“How to Read a Book” first appeared in 1940; a heavily revised edition followed in 1972.

My verdict: a masterpiece. Like the translator, I felt: “Had I met this earlier, my life would be different.” (The only other book that gave me that jolt was George Gamow’s “One, Two, Three… Infinity.”)

On Douban the reviews are mixed. If you think the book long-winded, just read Chapter 1—that’s the distilled essence. Its core message? How to learn.

The prime directive of reading is active reading. Because reading is a subset of learning, the prime directive of learning is active learning.

Active vs. passive reading puts you in completely different positions. The more active you are, the richer the payoff. In the ideal state, reader and author resonate across time and space.

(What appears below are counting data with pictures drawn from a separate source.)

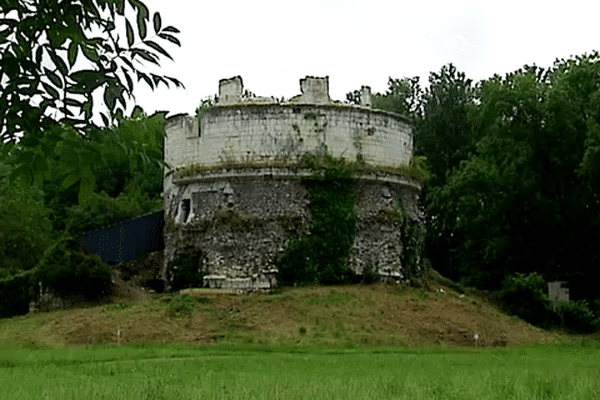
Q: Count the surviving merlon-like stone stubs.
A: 3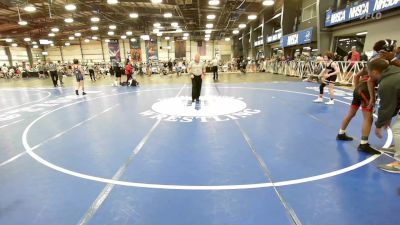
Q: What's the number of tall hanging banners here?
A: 5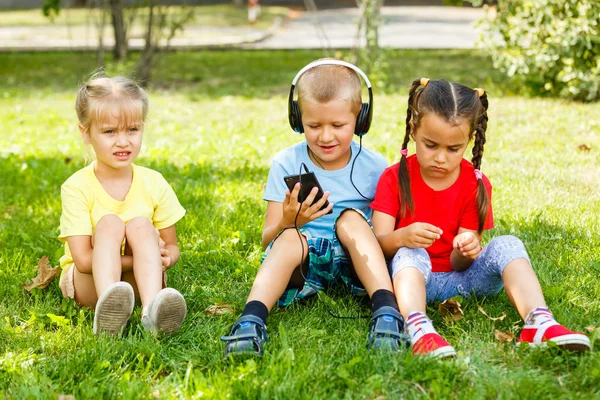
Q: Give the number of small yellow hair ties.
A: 2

Any reading that does not lean mainly on yourself is not true reading. “There is only one genuine way to read: unaided, you pick up the book. Armed with nothing but inner force, you savour each line, inching upward from hazy notions to sharp understanding. That ascent is pure mental work, a higher order of reading. The book must stretch your present powers.”

Thus reading is an upgrade of thinking skills. Solo reading is a self-challenge, a self-evolution. I had never framed it that way, yet looking back, whatever agility I possess likely sprang from this practice.

Reading “with no outside help, on inner strength alone” is cracking a cocoon from within—a rite of passage. This straight line is the reader’s shortcut. At page one you’re still inside; to break free you must draw energy from the cocoon itself, burst it with sheer will, borrow nothing external. Close the back cover, and you’re airborne. It feels like “while monkeys cry on both banks, my light skiff has sailed past ten thousand peaks.” Repeat that a thousand times and you turn into a grand master. “One who wrestles dragons becomes a dragon”; here, becoming the dragon is wholly positive.

Yet picking the right cocoon to burst matters immensely. That is Step One in reading. “Classify your books,” the author insists—it runs through the entire treatise. Different breeds demand different tactics.

Broadly, books split in two: • Information books—aim: integration, adding knowledge and insight. • Non-information books—aim: enlarging understanding.

Here comes a cardinal rule, both for choosing books and for reading itself:

Read authors who outclass you—ideally, who outclass you by far.

Because “we learn only from those higher up the ladder.” Which leads to a loftier conclusion:

Reading is learning; true reading is learning at its summit.

That line hit me like revelation. True reading is “self-discovery learning,” superior to “instructor-led learning.” Reading, as autonomous study, is the shortcut. This is what sets active reading apart from passive video-watching or lecture-listening.

Montaigne observed: “The novice’s ignorance lies in not yet having learned; the scholar’s ignorance lies in having learned.” Education must always contrast guided learning with self-discovery learning. I’d never heard it spelled out, yet I resonate completely. China’s education circles should broadcast this early; students who “get” it early will reap deep, enduring, positive effects.

When I read alone, my mind roams unbridled: imagination, observation, reasoning, memory all spark. We gain keen sight, sturdy memory, room to imagine, disciplined analysis, and reflective capacity. It is, in truth, a Self-Knowing expedition.

Reading equals learning; authentic reading is self-directed learning, the pinnacle of technique, the speed route. Galileo said: “You cannot truly teach anyone knowledge; you can only stir them to find what already lies, unclarified, within.” Hence we must read prodigiously, so our inner trails take shape. Let me close with a line I love from the Ideal State series preface:

“We desperately need others’ experience to tackle hard problems. Keeping an open mind is the sole strategy for a complex, fast-moving age. More important still is a non-utilitarian curiosity: relish the world’s richness and complexity, and sincerely yearn to understand others’ experience.”